Eric Pessan écrit et Sylvie Sauvageon dessine des portraits d'une même femme avec différentes expressions, parfois un côté masqué par la fumée de cigarette, parfois sourainte, parfois plus grave. C'est elle que l'on imagine sur la vidéo racontant ses histoires. Ses histoires d'amour avec des hommes qu'elle a aimés et qui l'ont peut-être aimée en retour. Pas toujours. Et toujours elle revient à lui, au destinataire du courrier. Son rapprochement timide. Leurs échanges, leurs rendez-vous.
C'est très beau, intime, très profond. Cette femme se livre comme elle ne l'a jamais fait. En vidéo, sans crainte d'être interrompue par quiconque sauf elle-même. Avec le doute d'être regardée, écoutée. Elle dit la rencontre, les moments de doute, de gêne, les débuts :
"Il me raconte des histoires : les siennes, celles des gens qu'il connaît, celles qu'il lit dans les livres. Certains hommes cachent leur silence derrière le bavardage. Je sais qu'il a peur de ce qui adviendrait si on laissait le silence s'installer entre nous.
Il faut se taire pour oser un geste.
Il faut se taire pour qu'une main frôle une main.
Il faut se désemplir la bouche des mots pour y recevoir la langue de l'autre." (p.15)

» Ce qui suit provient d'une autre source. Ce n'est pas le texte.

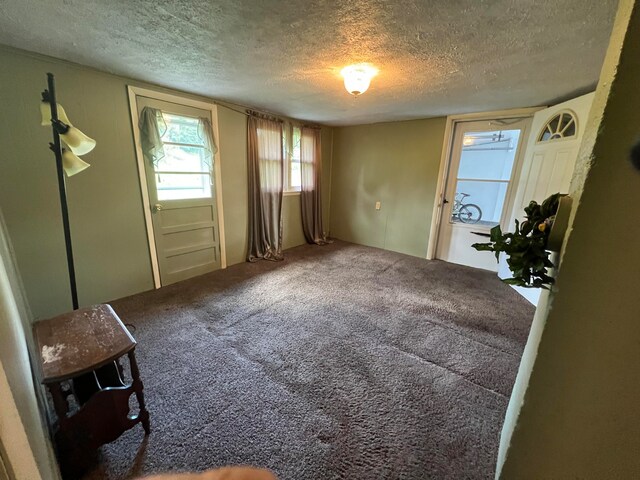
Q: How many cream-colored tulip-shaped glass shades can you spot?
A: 3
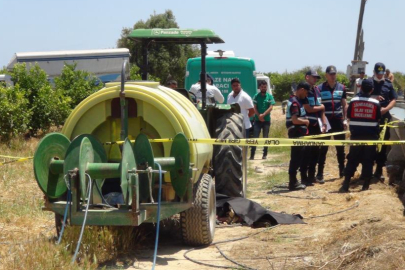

C'est un livre de grandes beautés : celle du texte, celle des dessins et celle de l'objet-livre, couvertures et rabats et mise en page. De ceux que l'on trouve dans les bonnes librairies, pas toujours mis en évidence, ce qui est fort dommage ; de ceux que l'on a plaisir à acheter, à ouvrir et à lire et à offrir ensuite tant on est sûr de faire plaisir.